Green's video shows his lyrics being typed into a Google search field as he sings them. Viewers can toggle between four tabs -- one for Web results, one for images, one for shopping and another for video -- to watch how Google responds to the words of the song.

Some of the results are surreal. The lyric that begins "not being able..." brings up Google autocomplete suggestions of "...to poop? ...to urinate?" Others are poignant. When Green sings Robin Williams' name in the chorus, the comic's grinning face lingers on the screen.

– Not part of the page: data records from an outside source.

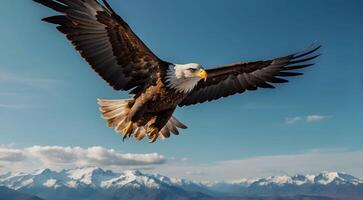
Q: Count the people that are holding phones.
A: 0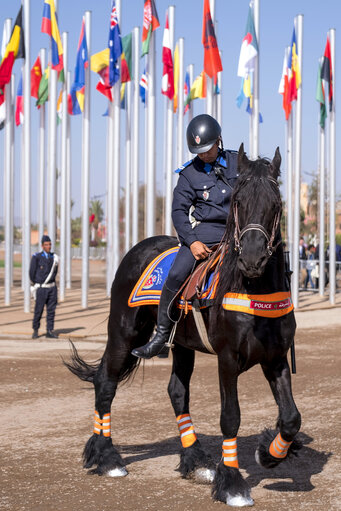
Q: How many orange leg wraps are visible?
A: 4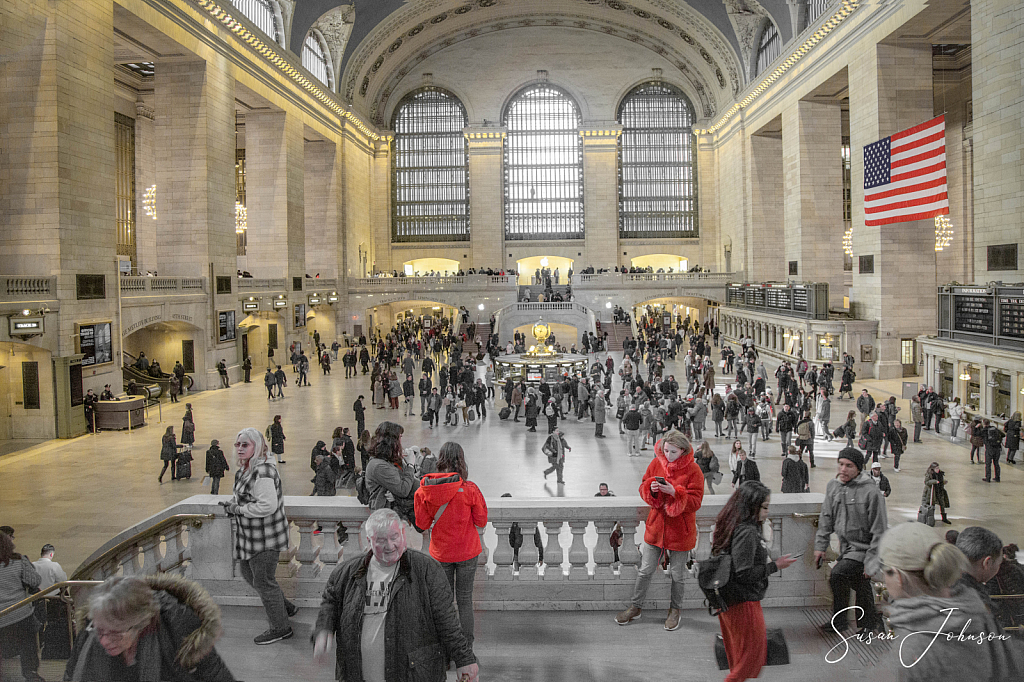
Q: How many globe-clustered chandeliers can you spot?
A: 4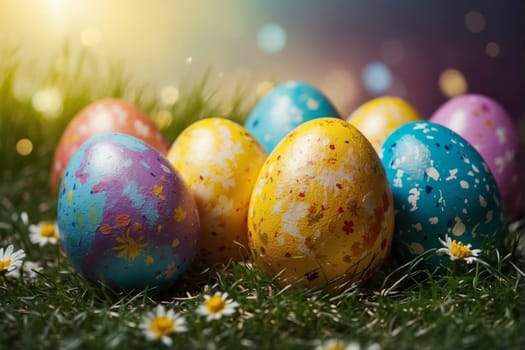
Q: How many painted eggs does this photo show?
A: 8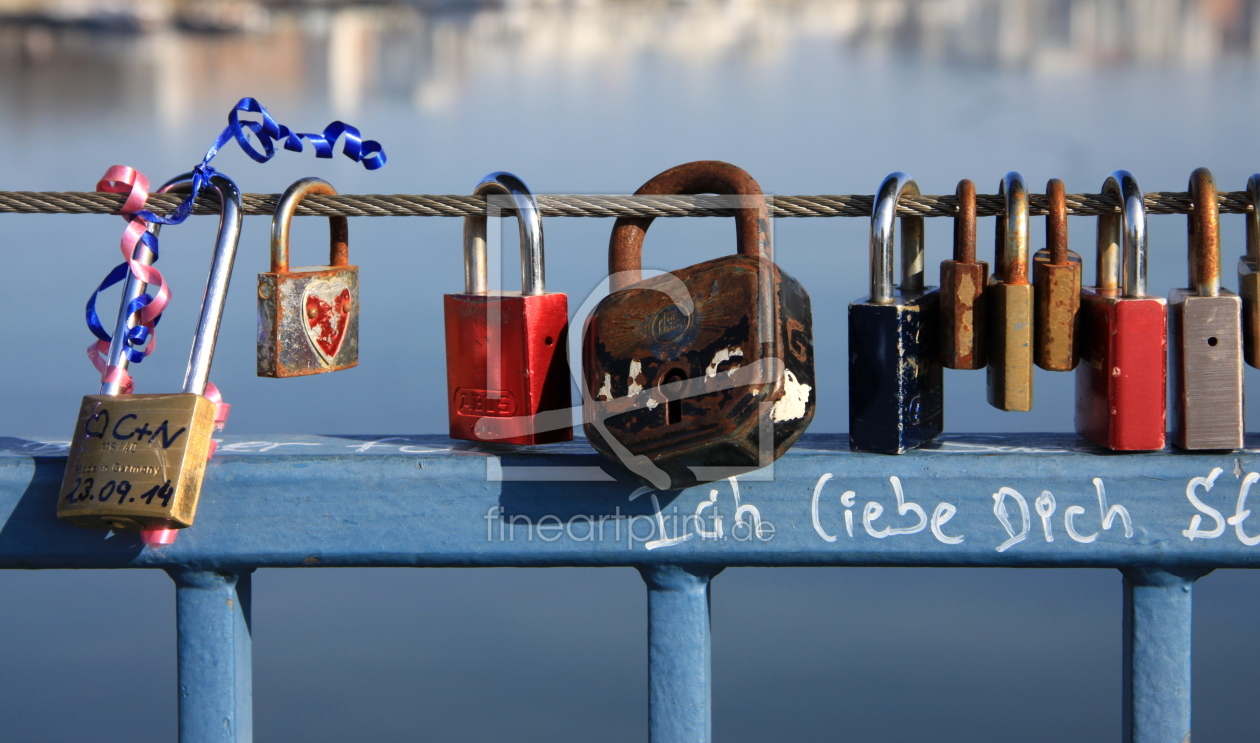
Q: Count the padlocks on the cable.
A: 11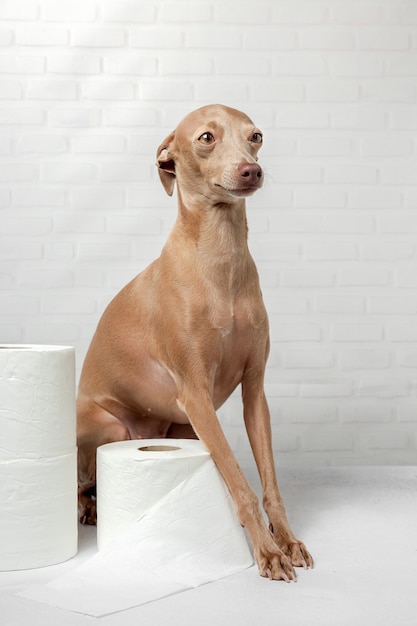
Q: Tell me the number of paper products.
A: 3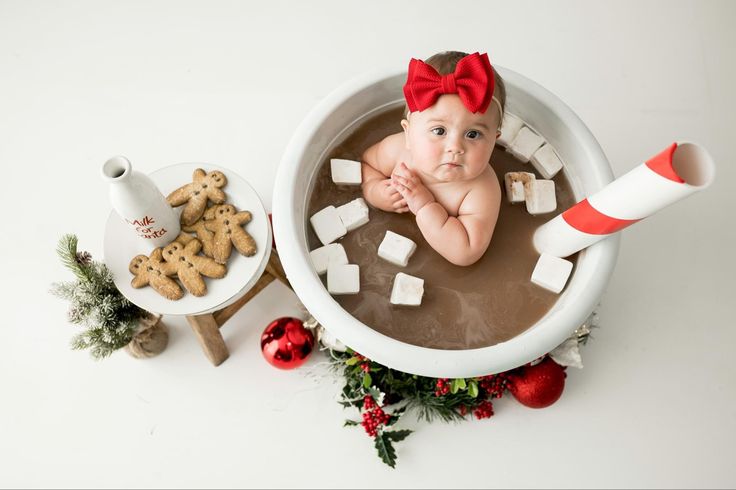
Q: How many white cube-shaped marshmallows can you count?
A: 13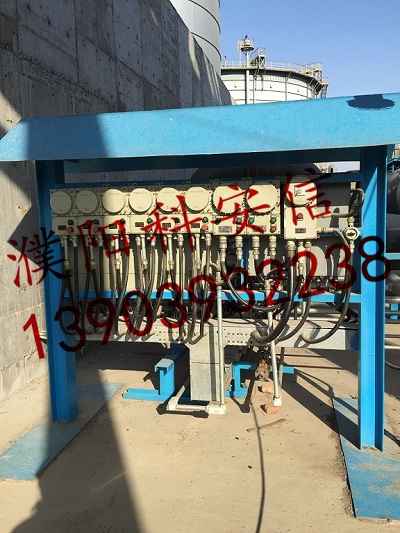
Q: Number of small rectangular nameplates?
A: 9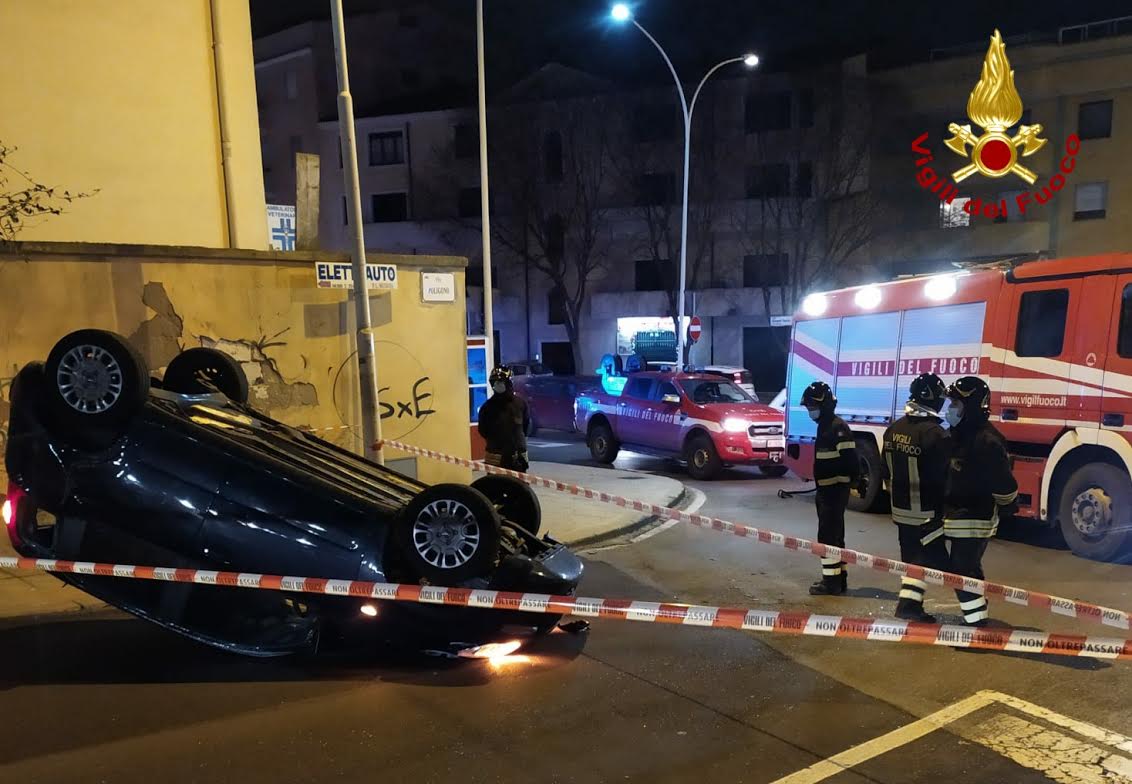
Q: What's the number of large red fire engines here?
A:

The eye-catching "how'd they do that?" element is on the video results tab. There, the lyrics bring up thumbnails of YouTube clips that skip rapid-fire with each new word typed into the search field. The result is a flipbook effect showing Green lip-syncing the lyrics along with the song.

Creating that effect was deceptively simple, said the video's director, Heymann. Green wore a white shirt while standing in front of a green screen. He lip-synced the song three times, throwing on different shirts, jackets and hats throughout.

"It took 15 minutes," Heymann said.

It's a far cry from the first interactive music video Heymann shot with Interlude, a widely seen revival of Bob Dylan's classic "Like a Rolling Stone." That video -- which allows viewers to flip among 16 channels of different actors and reality-TV stars lip-syncing Dylan's lyrics while going about their normal routines -- meant creating more than an hour and a half of polished footage. Heymann spent two months shooting.

The heavy lifting for Green's video came after filming wrapped. They had to grab stills from his three takes, turn them into YouTube thumbnails showing different backgrounds, and then create a composite that looks as if Green is singing the lyrics. That took two to three weeks.

The result had viewers hooked. Common to many of Interlude's videos, people watched "Robin Williams" all the way through and then stuck with it, either replaying the video, watching an interactive interview with Green or viewing a reimagining of his previous hit song "Forget You" that turns into a memory quiz.

"That's very powerful," said Frank, the Interlude executive. "In a world where everything is moving so quickly and everyone is moving on to the next thing, it gives a song and an artist a chance to get into people's brains."